Stuart Schussler already has first hand experience with the issue. He spent a semester studying at the School for International Training's culture and development program. After receiving a Frank W. Howes Summer Grant for Independent Study, he worked as an international human rights observer in Cotacachi, Ecuador and assisted the Center for Human Rights Documentation in its efforts to document the demographics and migration patterns of Colombian refugees in Ecuador. The senior also spent two months in Valencia, Spain as part of an honors program in foreign language, and has traveled to Tlapa, Mexico and Cotacachi, Ecuador as part of solidarity delegations.
In addition, Schussler has made presentations on peace and justice issues in Chicago and at Valparaiso University, and spent the summer of 2004 tutoring migrant farm workers under the auspices of the Indiana Department of Education. He has written several articles that have been published, one of which you can read about here. Schussler recently defended his Honor Scholar thesis, which critiqued the controversial initiative known as Plan Colombia.
The estimated 300,000 Colombian refugees have "a marginal status in a state weakened by institutional illegitimacy and neoliberal reforms," Schussler writes. "While they are affected by the shortcomings of the state but have little power to affect change, refugees' fight for a global, non-state citizenship provides a prelude to the fundamental changes that must be made for positive globalization. This marginalized group provides a model of the type of effective democratic engagement that would benefit all of Ecuador."
Schussler's work will take place as he pursues a masters degree in international relations at the Latin American Faculty of Social Sciences. "After graduating, I hope to continue promoting international solidarity through human rights work and cultural exchange," he states. "A Fulbright Fellowship will allow me to further promote the international collaboration that is crucial in today's globalized world."
"Stuart is an unusually mature student who instinctually draws the connection between academic study and social action," states David Gellman, associate professor of history and Fulbright Program Adviser, who taught Schussler in an Honor Scholars sophomore seminar. "Stuart is capable of thinking about sophisticated philosophical concepts while seeking opportunities to apply theoretical concerns with the way real people live their lives. His project is very much in that mold. His project intersects with so many of the issues that we face in the twenty-first century -- connecting the issues of migration, citizenship, and the human impact of violent political conflict.

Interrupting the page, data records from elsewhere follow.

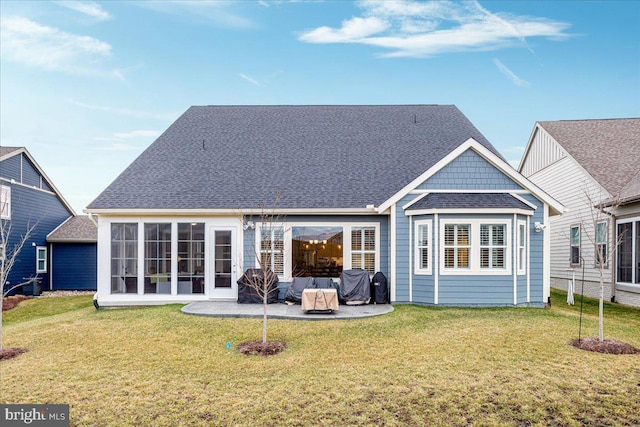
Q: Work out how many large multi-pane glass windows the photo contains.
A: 3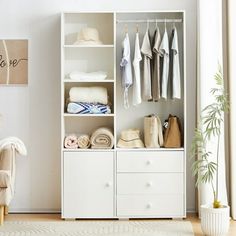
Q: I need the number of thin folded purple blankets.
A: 0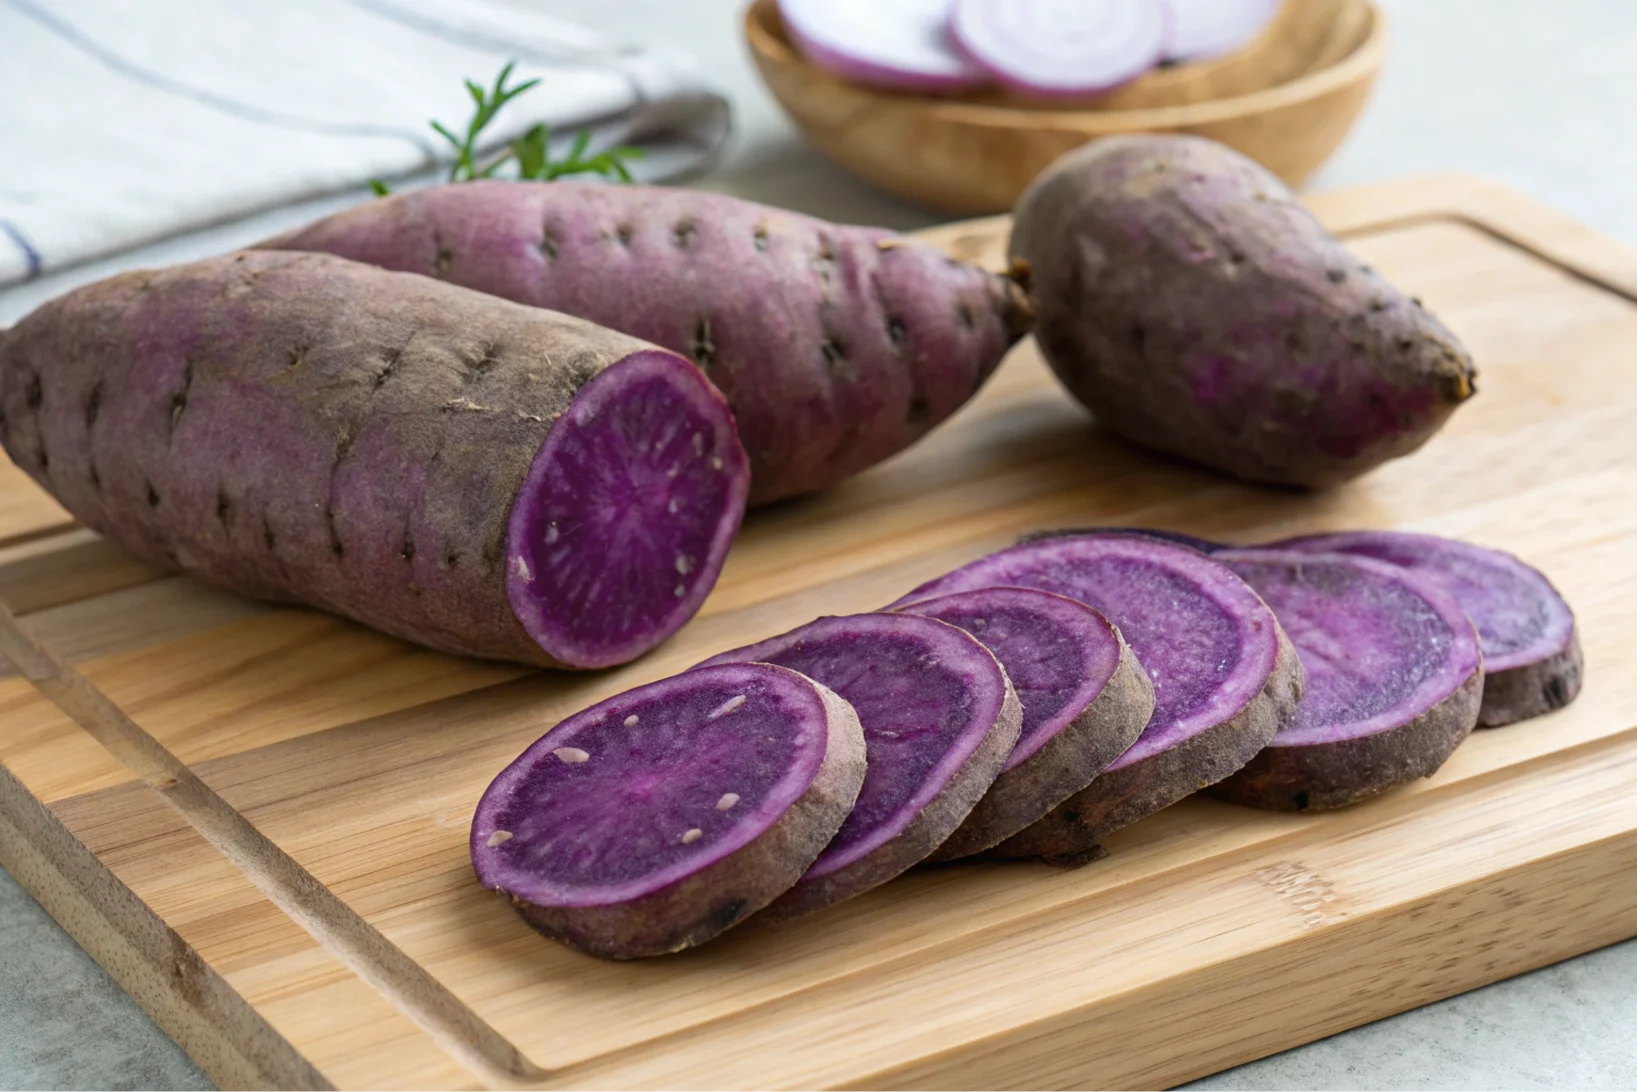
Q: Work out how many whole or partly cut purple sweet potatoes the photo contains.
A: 3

Dr. Gellman (seen in photo at left) continues, "Stuart already has a deep knowledge of Ecuador and the issues facing the Andean region. Through this grant, he will not only be able to study, but also to talk and work directly with the Colombian migrants whose experiences he wishes to document. He prepared meticulously to put together an impressive application. It speaks volumes about the Fulbright program that someone willing to investigate such challenging and, for some in power, uncomfortable issue has received this award, and it speaks volumes about Stuart and his DePauw education that Stuart launched such a worthy, ambitious proposal."
Glen D. Kuecker, associate professor of history at DePauw, adds, "Stuart is an exceptional student who has the abilities to fully leverage non-traditional methods of self-directed, praxis driven learning that are underutilized by higher education. His knowledge about Ecuador and the topic of migration, citizenship, and resistance were almost entirely learned outside the confines of the DePauw classroom. His work stands as a bright example of what is possible if we creatively approach learning, and what will be necessary if the world is to navigate the serious problems it now faces."
"Stuart is a thinker who found a way to put his intellectual curiosity into action," says Anne F. Harris, associate professor of art and director of the Honor Scholar Program, who has taught Schussler. "His negotiation of the theoretical work of the classroom with the praxis of the world beyond college is inspiring for his peers and professors alike. I always admired the way that Stuart was interested in the ideas, the theories, and the principles behind what at first glance seemed inevitable or too-complex situations. The scenarios and lives that Stuart will be working to understand have all-too-readily been dismissed as too complicated or involved. I have full confidence that Stuart will translate the complex reality of the Ecuadorian situation into concrete, life-changing policy that will broaden our understanding of 'international citizens.'"
The Institute of International Education (IIE), in cooperation with the U.S. Department of State and the J. William Fulbright Foreign Scholarship Board, administers the Fulbright competition, which has provided future American leaders with an unparalleled opportunity to study, conduct research and teach in other nations for six decades.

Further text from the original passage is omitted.